An Open-label Study of Encorafenib + Binimetinib in Patients With BRAFV600-mutant Non-small Cell Lung Cancer

Key Inclusion Criteria:

• Histologically confirmed diagnosis of non-small cell lung cancer (NSCLC) that is currently Stage IV.

• Presence of a BRAFV600E mutation in lung cancer tissue as determined by a local laboratory assay or the presence of other BRAFV600 mutations other than V600E (i.e. K or D) will be considered

• Patients who are either treatment-naïve (e.g., no prior systemic therapy for advanced/metastatic disease), OR who have received 1) first-line platinum-based chemotherapy OR 2) first-line treatment with an anti-programmed cell death protein 1 (PD-1)/ programmed cell death protein ligand 1(PD-L1) inhibitor given alone or in combination with platinum-based chemotherapy.
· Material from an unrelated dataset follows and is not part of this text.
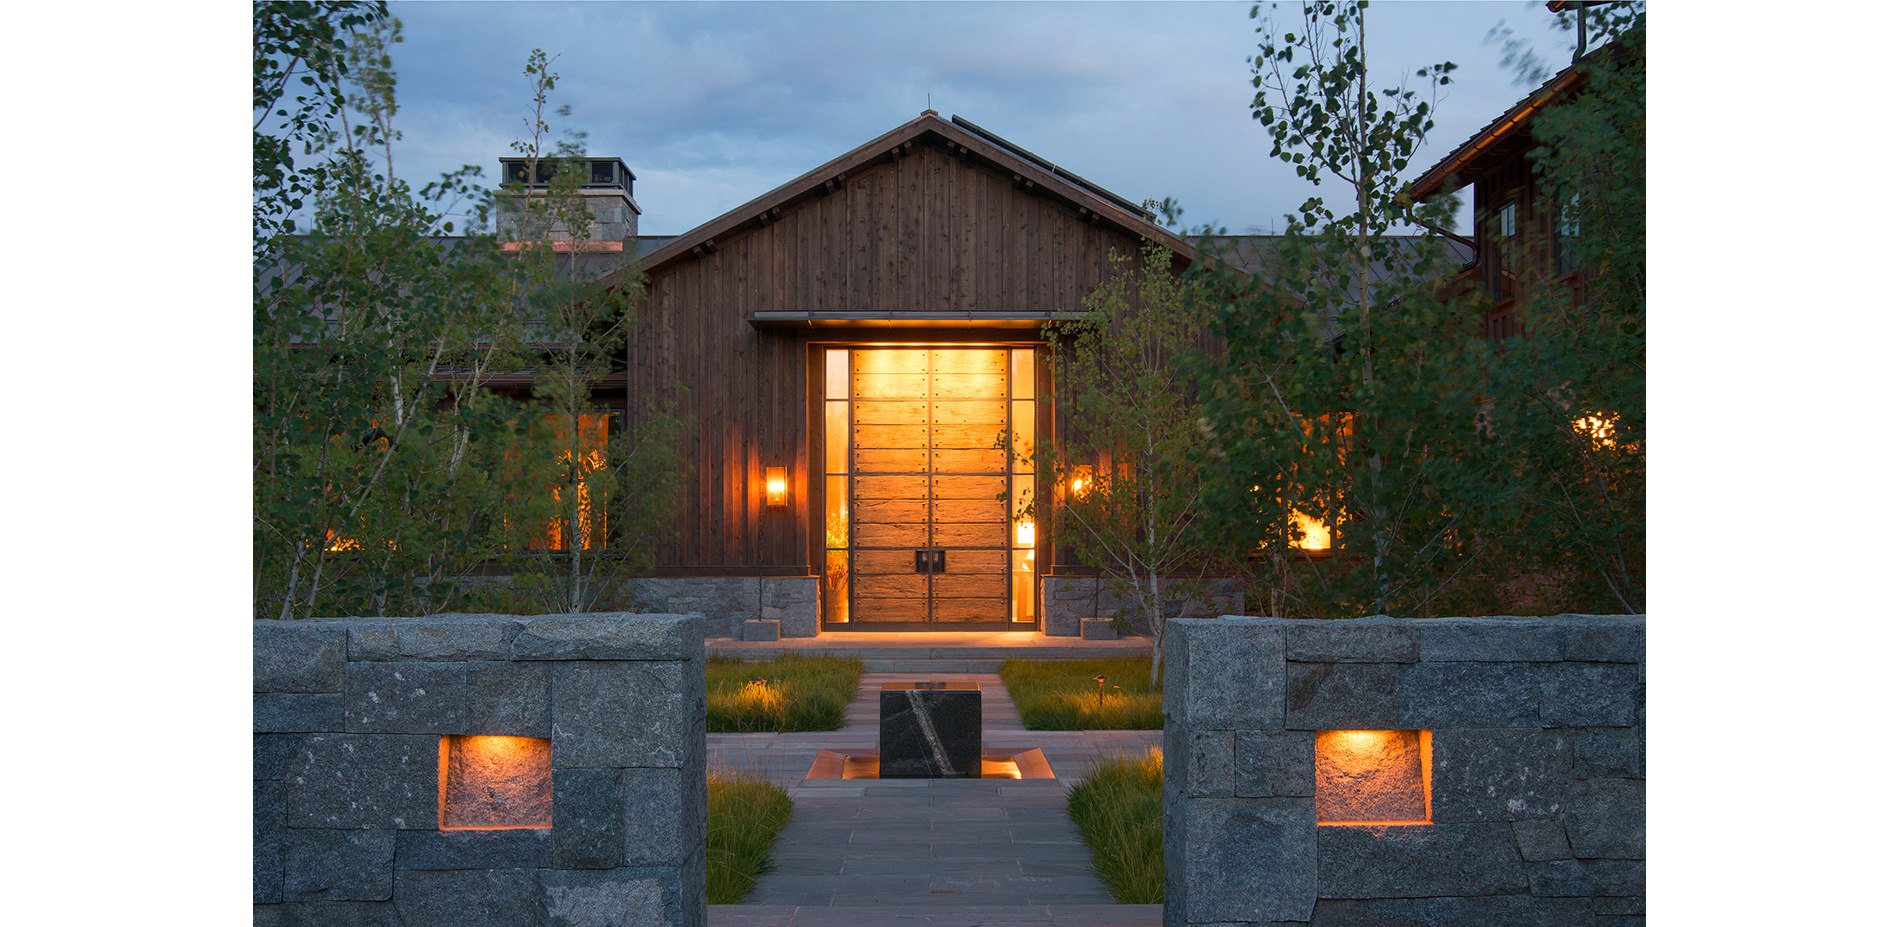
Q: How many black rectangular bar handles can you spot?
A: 2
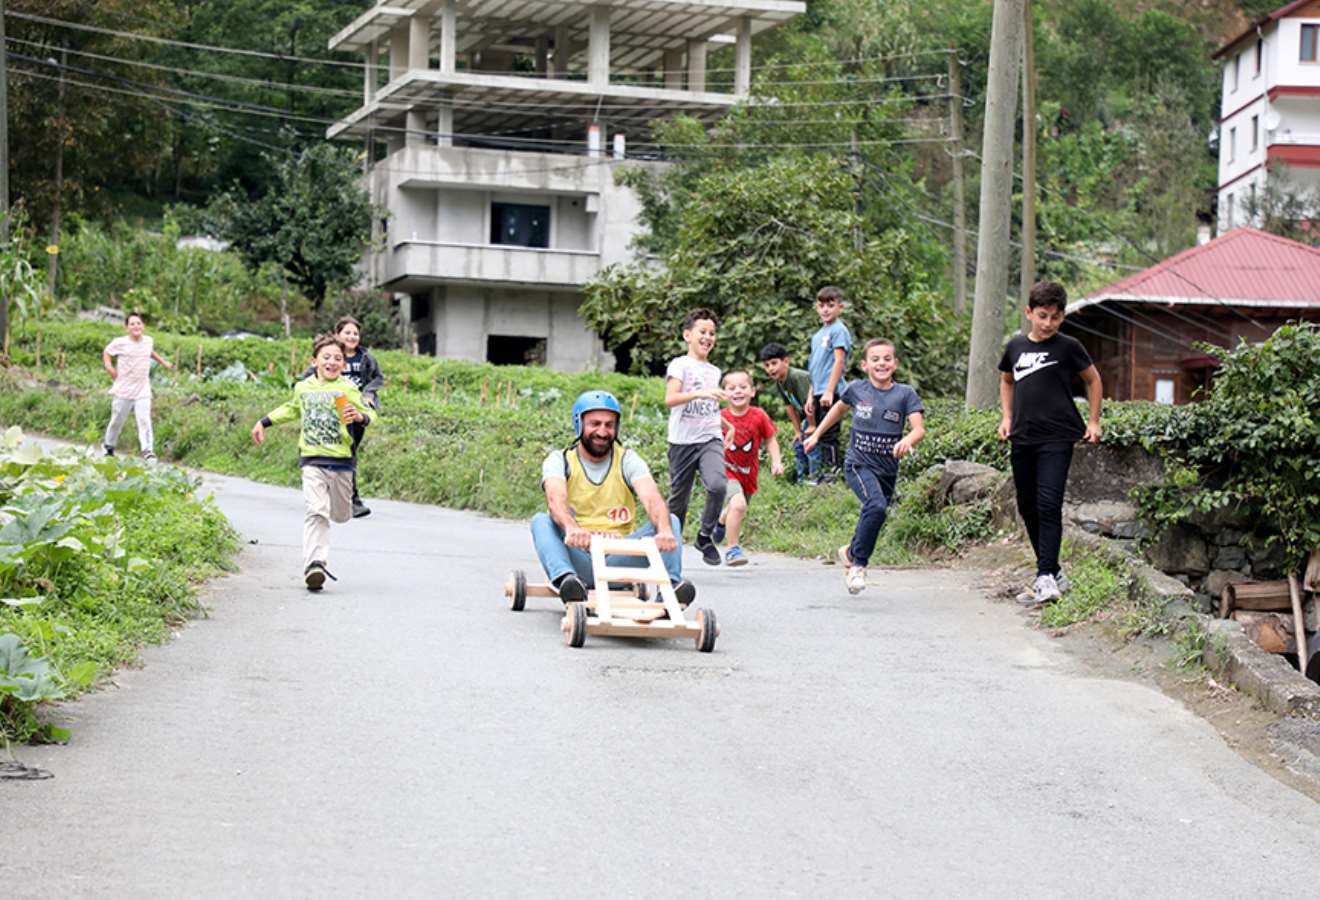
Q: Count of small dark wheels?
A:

• Presence of measurable disease based on Response Evaluation Criteria in Solid Tumors version 1.1 (RECIST v1.1).

• Eastern Cooperation Oncology Group (ECOG) performance status of 0 or 1.

• Adequate bone marrow function characterized by the following at screening:

  • absolute neutrophil count (ANC) ≥ 1.5 × 10⁹/L;
  • Platelets ≥ 100 × 10⁹/L;
  • Hemoglobin ≥ 8.5 g/dL (with or without blood transfusions).
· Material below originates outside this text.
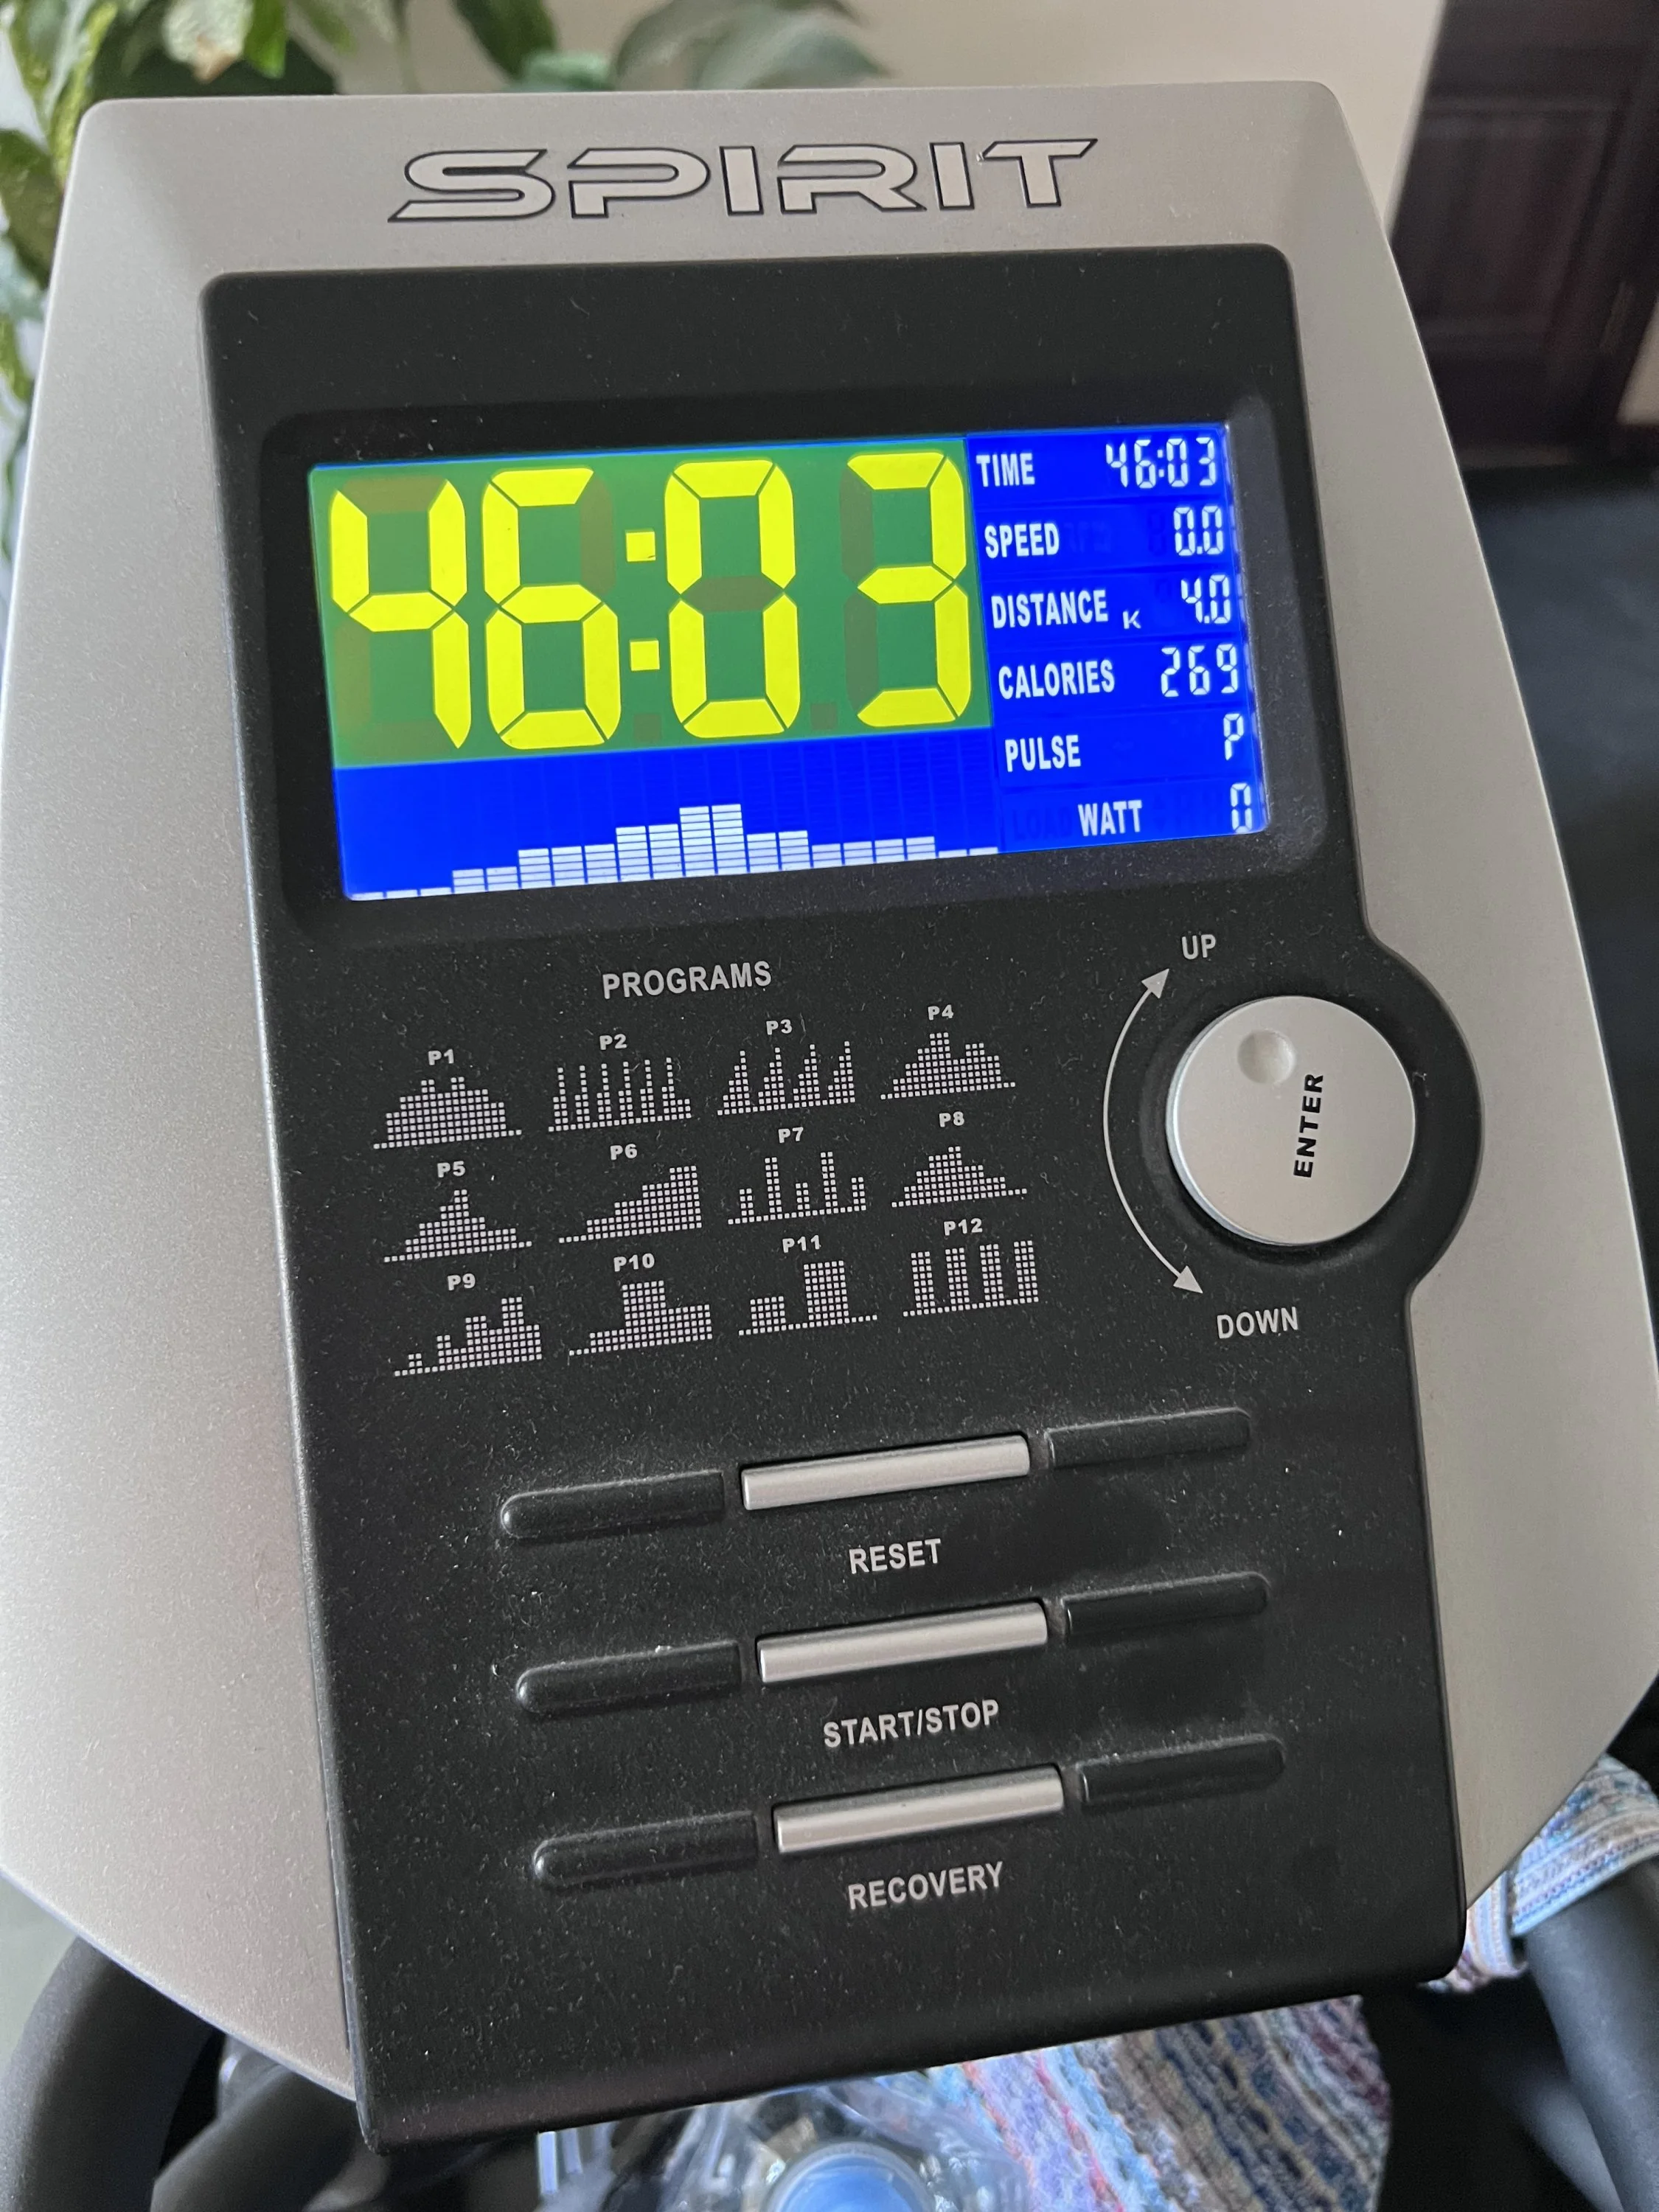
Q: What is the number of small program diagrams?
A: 12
• Adequate hepatic and renal function characterized by the following at screening:

  • Total bilirubin ≤ 1.5 × upper limit of normal (ULN)
  • alanine aminotransferase (ALT) and aspartate aminotransferase (AST) ≤ 2.5 × ULN, or ≤ 5 × ULN in presence of liver metastases; Serum creatinine ≤ 1.5 × ULN; or calculated creatinine clearance ≥ 50 mL/min by Cockcroft-Gault formula; or estimated glomerular filtration rate > 50 mL/min/1.73m².

Key Exclusion Criteria:

• Patients who have documentation of any of the following:

  • epidermal growth factor receptor (EGFR) mutation
  • anaplastic lymphoma kinase (ALK) fusion oncogene or
  • ROS1 rearrangement

• Patients who have received more than 1 prior line of systemic therapy in the advanced/metastatic setting.

• Previous treatment with any BRAF inhibitor (e.g., dabrafenib, vemurafenib, XL281/BMS-908662, etc.), or any mitogen-activated protein kinase (MEK) inhibitor (e.g., trametinib, cobimetinib, selumetinib, RDEA119, etc.) prior to screening and enrollment.

• Impaired cardiovascular function or clinically significant cardiovascular diseases

• History of thromboembolic or cerebrovascular events ≤ 12 weeks prior to the first dose of study treatment. Examples include transient ischemic attacks, cerebrovascular accidents, hemodynamically significant (i.e. massive or sub-massive) deep vein thrombosis or pulmonary emboli.

• History or current evidence of retinal vein occlusion (RVO) or current risk factors for RVO (e.g., uncontrolled glaucoma or ocular hypertension, history of hyperviscosity or hypercoagulability syndromes); history of retinal degenerative disease.

• Concurrent neuromuscular disorder that is associated with the potential of elevated creatine (phospho)kinase (CK) (e.g., inflammatory myopathies, muscular dystrophy, amyotrophic lateral sclerosis, spinal muscular atrophy).

• Patients with symptomatic brain metastasis, leptomeningeal disease or other active central nervous system (CNS) metastases are not eligible.